Finding a Galois extension of $\Bbb Q$ of degree $3$

Question

I want to find a Galois extension $K/\mathbb{Q}$ such that $[K:\mathbb{Q}]=3$. I thought about this for a while, but haven't been able to come up with one yet.

What I tried so far: (i) Taking a separable polynomial $f\in\mathbb{Q}[x]$ of degree three and considering its splitting field. (ii) Looking at the splitting fields of primitive roots of unity.

The second one doesn't work because the splitting field over such a root has as degree a value in the range of Euler's totient function, and this doesn't contain three.

The first approach also didn't work. I tried polynomials of the form $(x-\sqrt{p})(x-\sqrt{q})(x-\sqrt{r})$ for primes, but those have degree $8$. I then tried 'third roots' $\alpha$, but the minimal polynomials of those have complex as well as real roots, so the simple extensions $K(\alpha)$ aren't normal unless they're trivial.

Could anyone please give me a hint on what else to try.

Answer 1

Consider the cyclotomic polynomial $\Phi_7(x) = x^6+x^5+\ldots + x + 1$ which is irreducible and generates an extension of $\Bbb Q$ of degree $6$ which is abelian (i.e. it is Galois with abelian Galois group). Then if $\zeta_7$ is a primitive $7^{th}$ root of $1$, $F=\Bbb Q(\zeta_7)$ is the extension. The element $\zeta_7+\zeta_7^{-1}$ is fixed by complex conjugation (an element of order $2$) and no other automorphism (you can check directly by noting $\zeta_7\mapsto \zeta_7^{k}, 1\le k\le 6$ are the automorphisms of $F$ and that any other automorphism besides $k=6$ gives a different element.

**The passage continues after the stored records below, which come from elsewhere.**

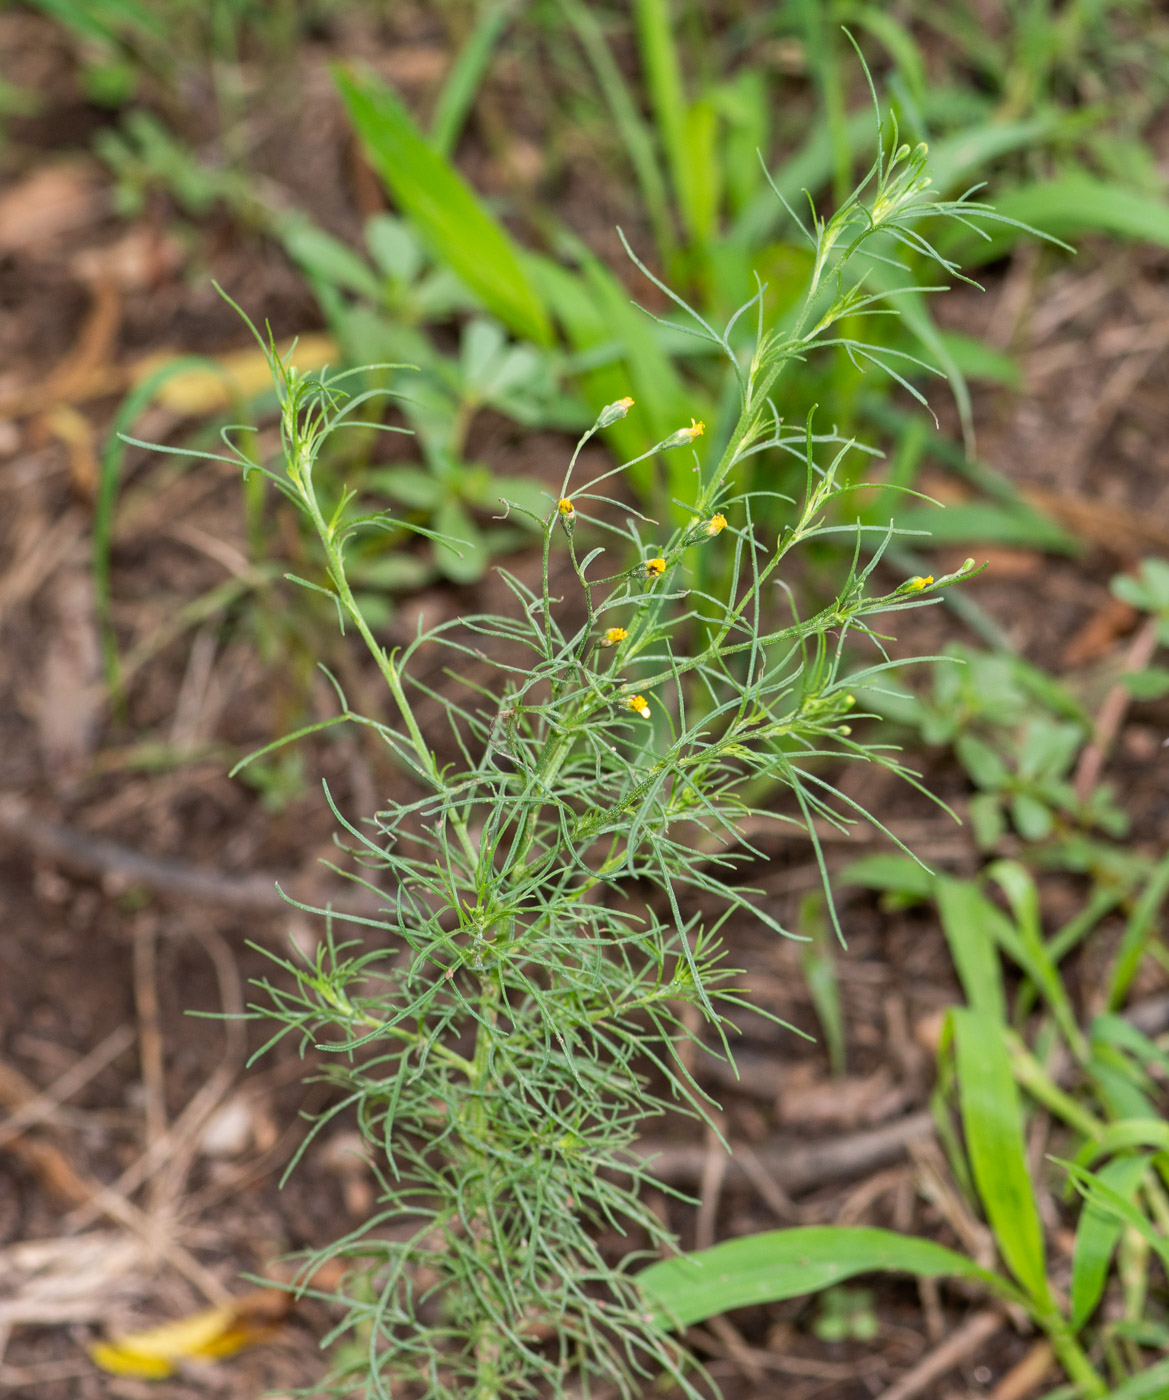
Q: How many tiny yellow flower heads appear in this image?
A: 8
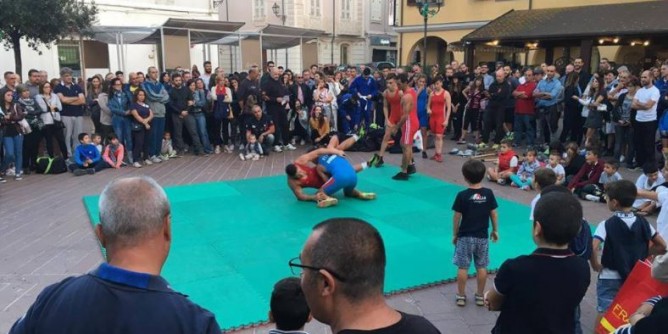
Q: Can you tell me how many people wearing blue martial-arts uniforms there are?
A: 2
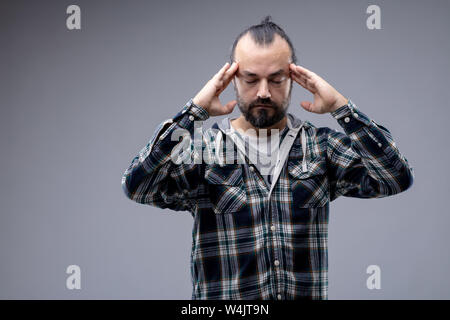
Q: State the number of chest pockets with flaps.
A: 2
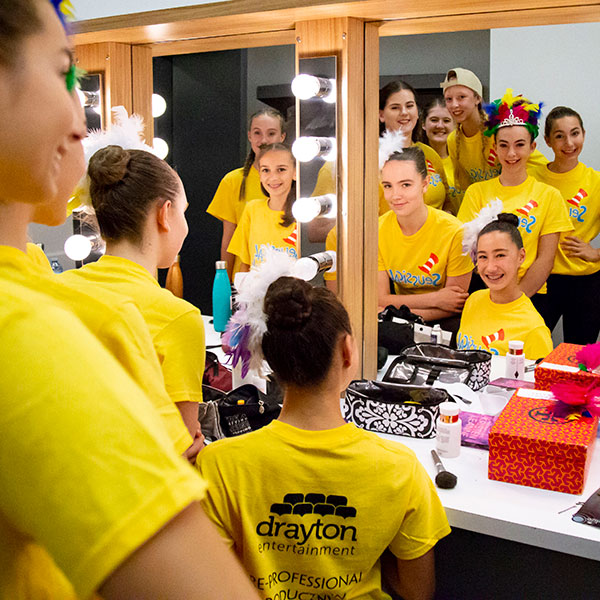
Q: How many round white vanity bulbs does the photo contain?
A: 8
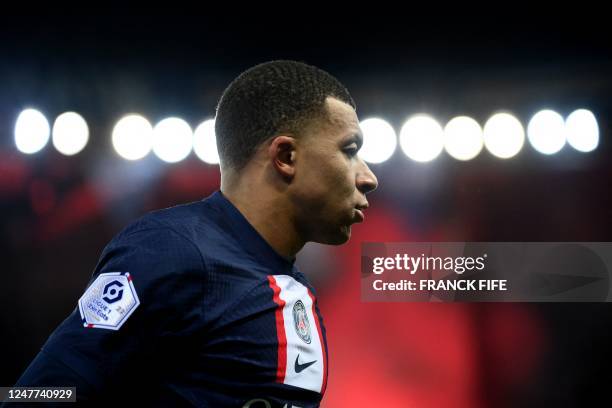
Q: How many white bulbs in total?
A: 11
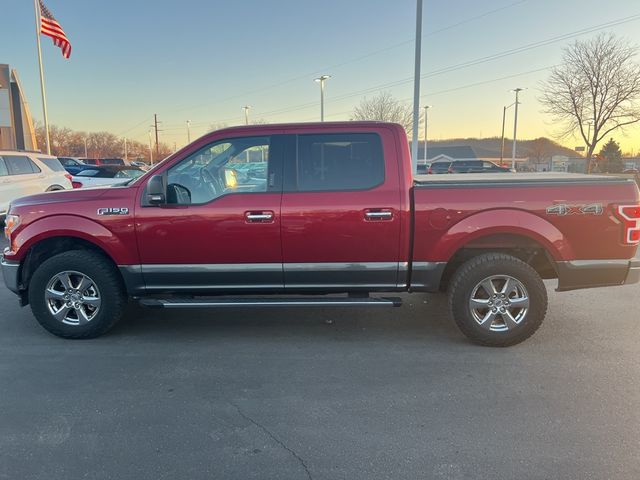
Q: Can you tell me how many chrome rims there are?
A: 2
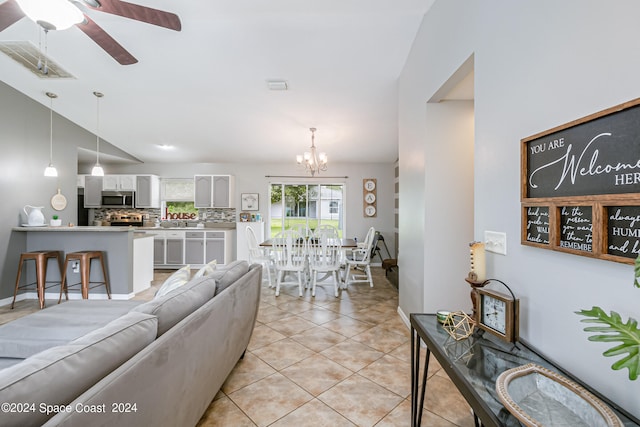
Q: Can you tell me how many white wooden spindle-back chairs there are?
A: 6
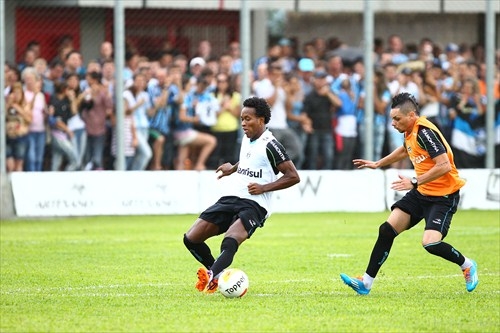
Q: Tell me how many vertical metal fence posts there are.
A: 5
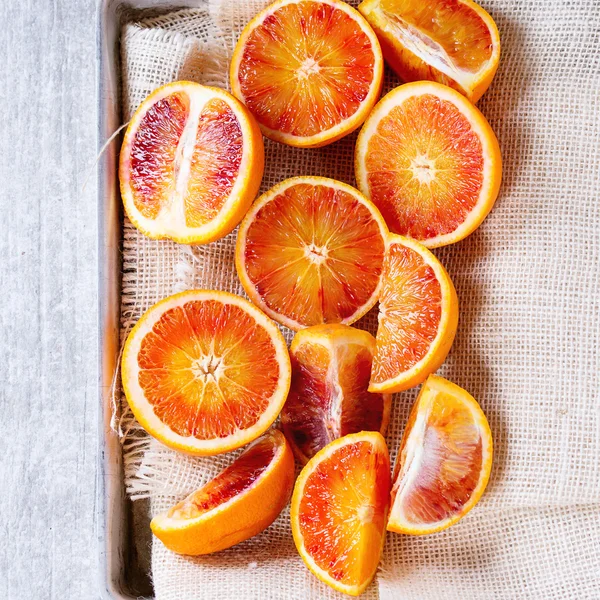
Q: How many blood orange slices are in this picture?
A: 11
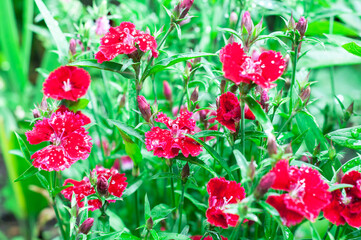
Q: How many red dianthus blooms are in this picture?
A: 10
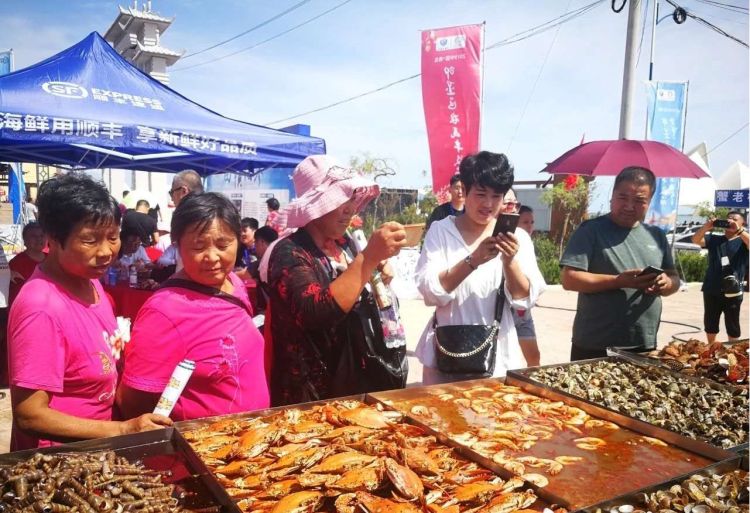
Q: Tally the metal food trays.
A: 6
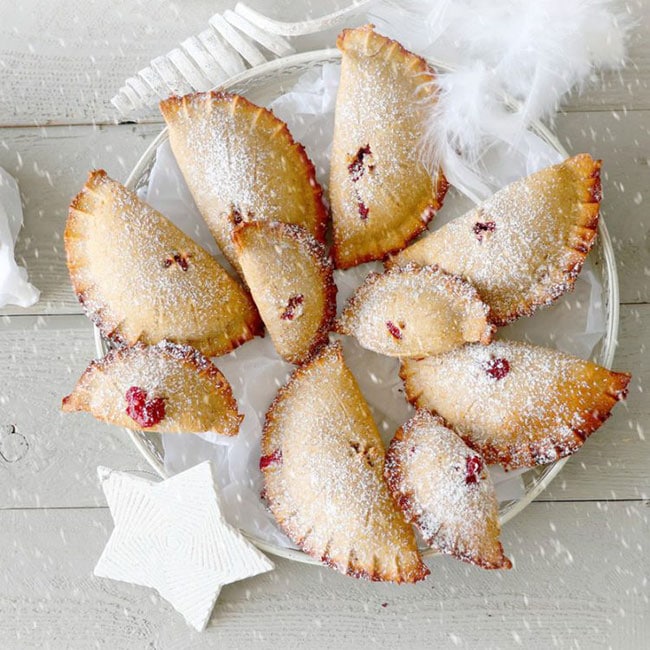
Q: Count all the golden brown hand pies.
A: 10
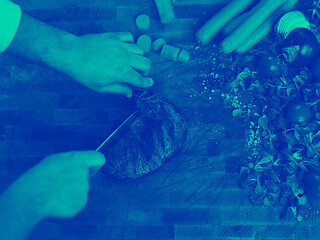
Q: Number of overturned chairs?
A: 0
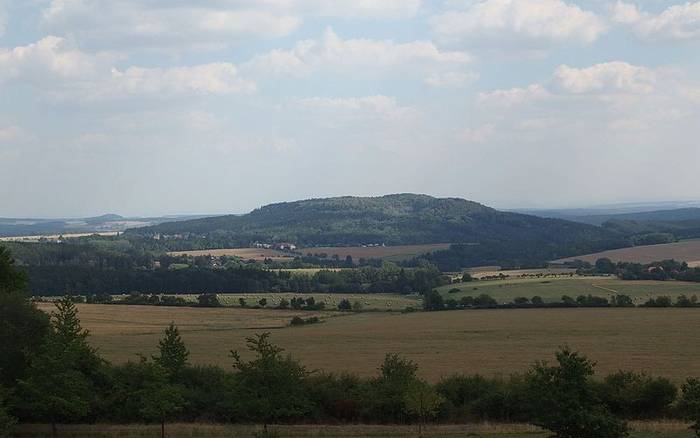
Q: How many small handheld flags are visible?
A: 0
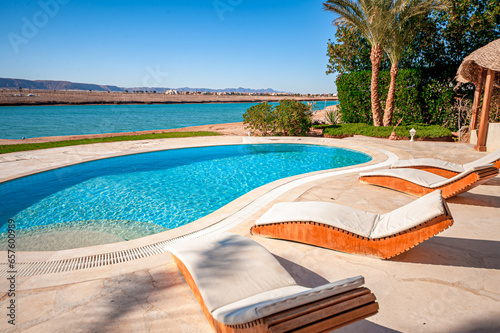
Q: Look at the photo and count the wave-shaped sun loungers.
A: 4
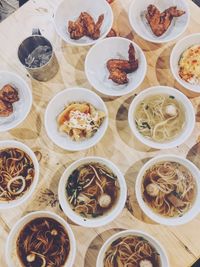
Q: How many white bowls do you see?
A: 12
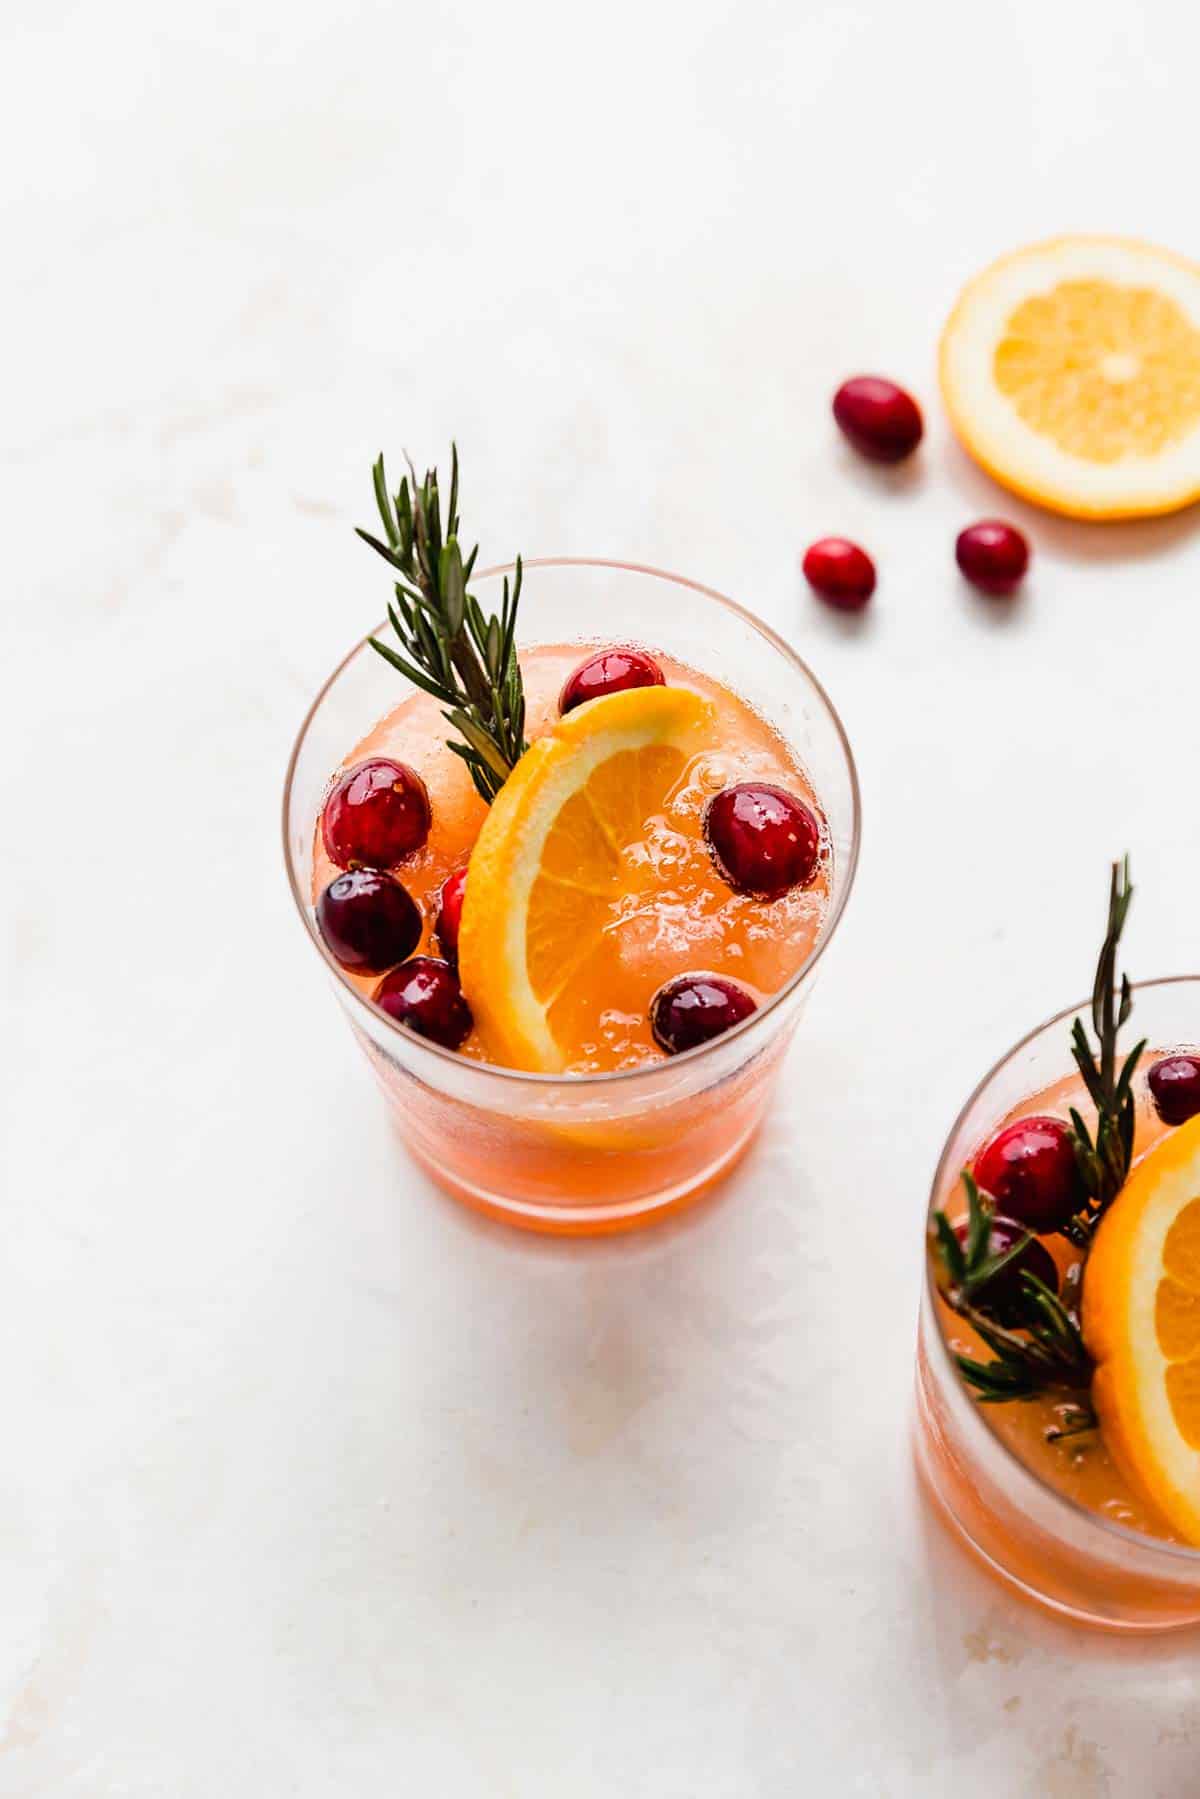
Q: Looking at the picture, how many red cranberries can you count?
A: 13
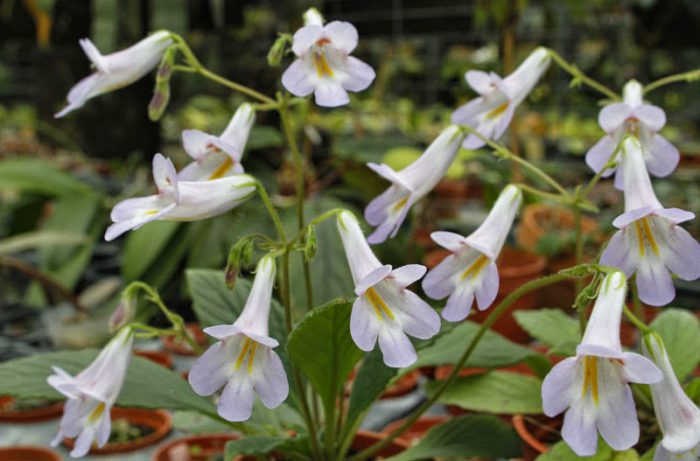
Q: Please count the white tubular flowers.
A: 14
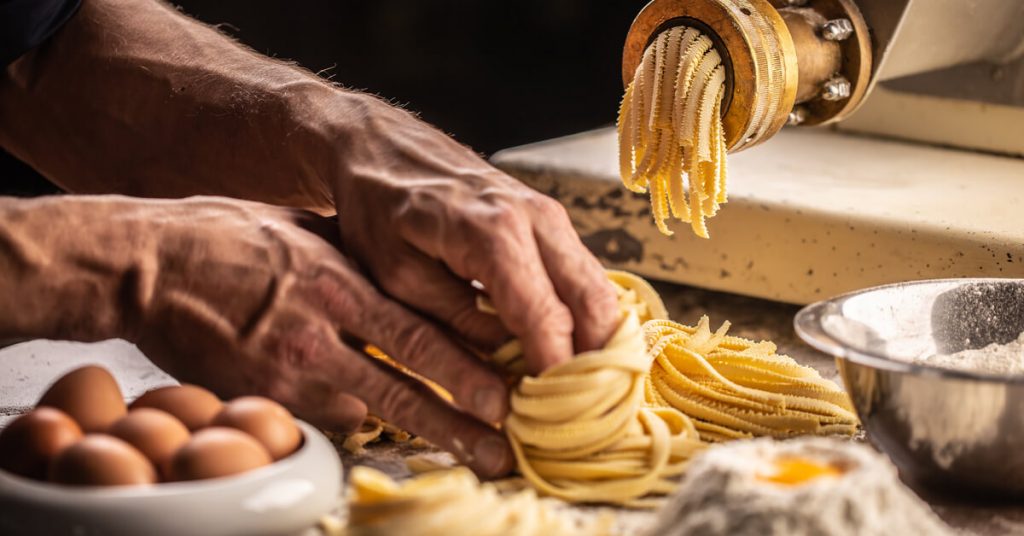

But then $K= \Bbb Q(\zeta_7+\zeta_7^{-1})\subseteq F$ is an extension of degree $3$, because that is the index of the fixing Galois group generated by complex conjugation. Hence $K/\Bbb Q$ is the desired extension. You can even describe it explicitly as $K=\Bbb Q\left((\cos\left({2\pi\over 7}\right)\right)$.

Working out the details you can see it is generated by the polynomial

$$p(x) = x^3+x^2-2x-1.$$

Answer 2

To get an Galois extension of degree $3$, you need all the roots to be real since otherwise complex conjugation is an automorphism of order $2$.

Whilst you're right that Euler's totient function doesn't take the value $3$, we can tweak this idea. Now let $\zeta_7$ be a primitive $7$th root of unity. Then $[\mathbb{Q}(\zeta_7):\mathbb{Q}]=6$ and it has cyclic Galois group. As I said above, complex conjugation creates an order 2 element so we shall take the fixed field corresponding to this.

Now the complex conjugate $\zeta_7$ is $\zeta_7^{-1}$ and it turns out that $[\mathbb{Q}(\zeta_7+\zeta_7^{-1}):\mathbb{Q}]=3$. Moreover, this extension is Galois since $\mathbb{Q}(\zeta_7)/\mathbb{Q}$ had an abelian Galois group.

In fact, all degree $3$ Galois extensions of $\mathbb{Q}$ will arise like this as being the subfield of some other cyclotomic field.

Answer 3

Hint: Consider the cyclotomic field $\mathbb{Q}(\zeta_7)$. where $\zeta_7=e^{2\pi i/7}$. Its Galois group is $\mathrm{Gal}(\mathbb{Q}(\zeta_7)/\mathbb{Q})\cong\mathbb{Z}/6\mathbb{Z}$, which is abelian and therefore all of its subgroups are normal. Can you think of a subgroup $H\subset \mathbb{Z}/6\mathbb{Z}$ such that the fixed subfield $\mathbb{Q}(\zeta_7)^H$ is a degree $3$ Galois extension over $\mathbb{Q}$? Use the Fundamental Theorem of Galois Theory.